*WHAT THE EXERCISE ASKS*
Records follow. Select each line holding "many".

*DATA FOR PROCESSING*
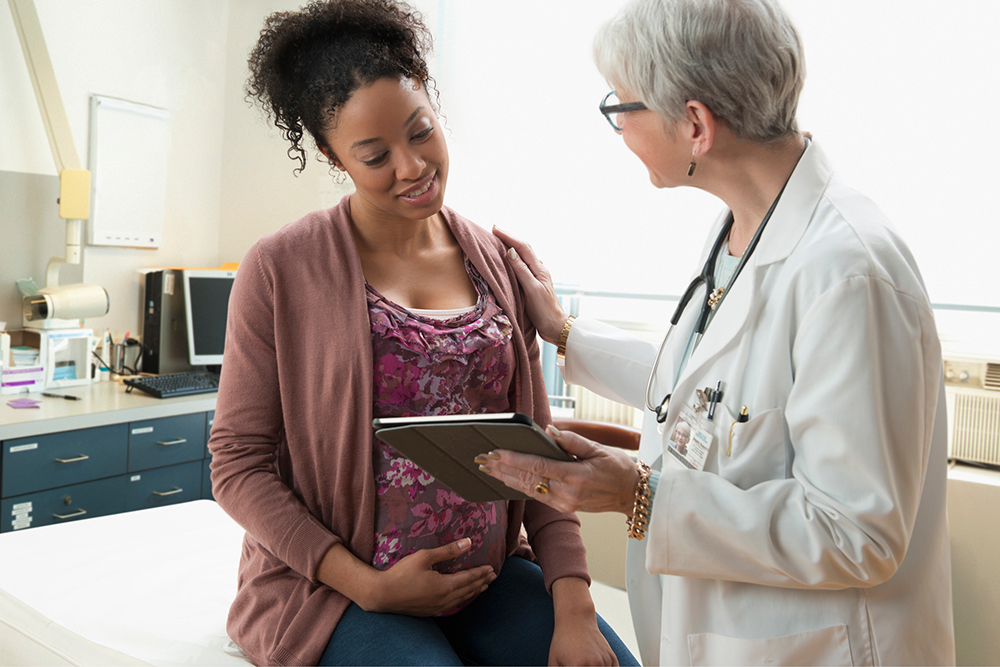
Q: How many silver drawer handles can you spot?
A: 4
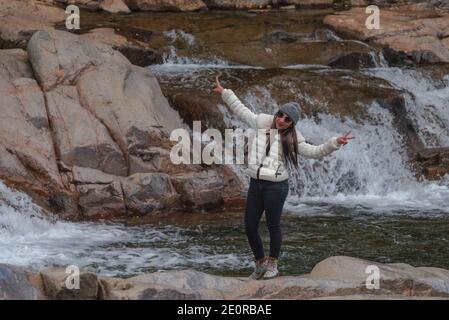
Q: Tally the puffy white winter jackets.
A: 1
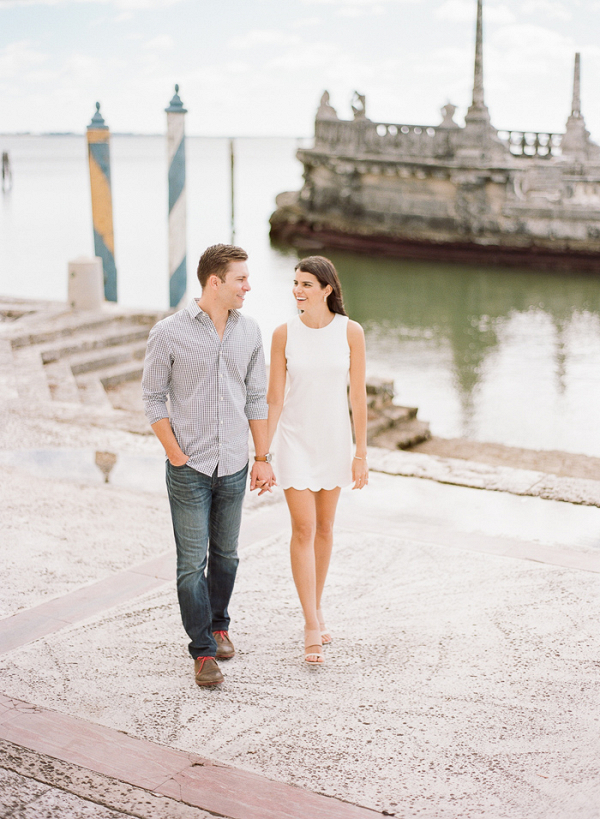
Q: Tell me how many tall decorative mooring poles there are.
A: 2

*TASK SOLUTION*
Q: How many silver drawer handles can you spot?
Q: Tell me how many tall decorative mooring poles there are.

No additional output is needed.